August 19, 2018 - Paddles, Picnics, and Explosions

It was a busy weekend on Lake Wicwas as the 9th Annual Paddle Regatta took place on Saturday, followed the annual picnic and barbecue.
The lead boats in the Paddle Regatta

The forecast was for scattered showers all day, but they held off long enough that both events went off without a drop.  The questionable weather made for a smaller turnout for the paddle, but as usual, the award for the best decorated boat went to the Naso's patriotic entry. 

But the weather didn't reduce the barbecue turnout, and Wayne and Lavon hosted yet another great event.
No rain to dampen the party
Cooking up another great barbecue
Lots of visiting before and after the food
Many thanks to the Blakes for hosting, and for everyone who brought all the delicious food!

A couple of weeks ago the Lakes Region was pummeled by some strong electrical storms, one of which came right over Meredith with several ground strikes very close to Lake Wicwas - we knew they were close not only by the concurrent thunder and lightening, but also by the sizzling of electricity in the house.  One strike was close enough to take out our television, even though it was unplugged!  The unit still powered on and had a picture, but none of the input ports (HDMI, etc) were functional.  We hadn't disconnected those cables, so the surge must have been strong enough to come along those lines and fry the electronics on the board.

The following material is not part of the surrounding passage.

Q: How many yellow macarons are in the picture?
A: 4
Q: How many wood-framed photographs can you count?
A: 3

Later in the week I noticed some bits of wood on the ground near our house, so I looked up to find what tree a woodpecker had been tearing apart.  But instead of finding a rotting snag, I found a solid hemlock with a long strip of bark missing - the tell tale sign of a lightning strike!

There were long strips of bark still attached to the trunk, but clearly blown apart by the explosive power of moisture instantly vaporized by electrical current travelling through the moist layer of cambium under the bark.

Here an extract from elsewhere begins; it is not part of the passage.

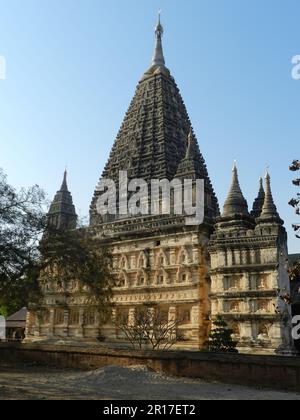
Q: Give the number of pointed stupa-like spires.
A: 6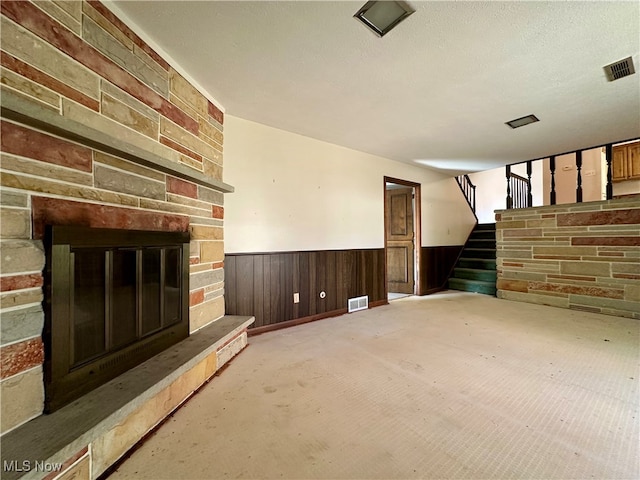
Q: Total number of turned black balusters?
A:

Looking around a bit more I found chunks of hemlock 2 inches thick and several feet long blasted over 50 feet away from the tree.

Strips of wood thrown 50 feet
There were other hunks of wood blown off the trunk but arrested by branches on the tree.

The whole scene was a powerful reminder of the forces of nature.  And why you don't stand under a tree in a thunderstorm.

I'll close with a raptor I saw on the way home from Lake Hosting this morning, which I believe is a Broad-winged Hawk.  It flew over me and I was quick enough to catch it as it flew by.

It landed on a near-by tree to pose for a couple of pictures before it took off again.

I guess he wasn't perched in that hemlock when the lightning struck.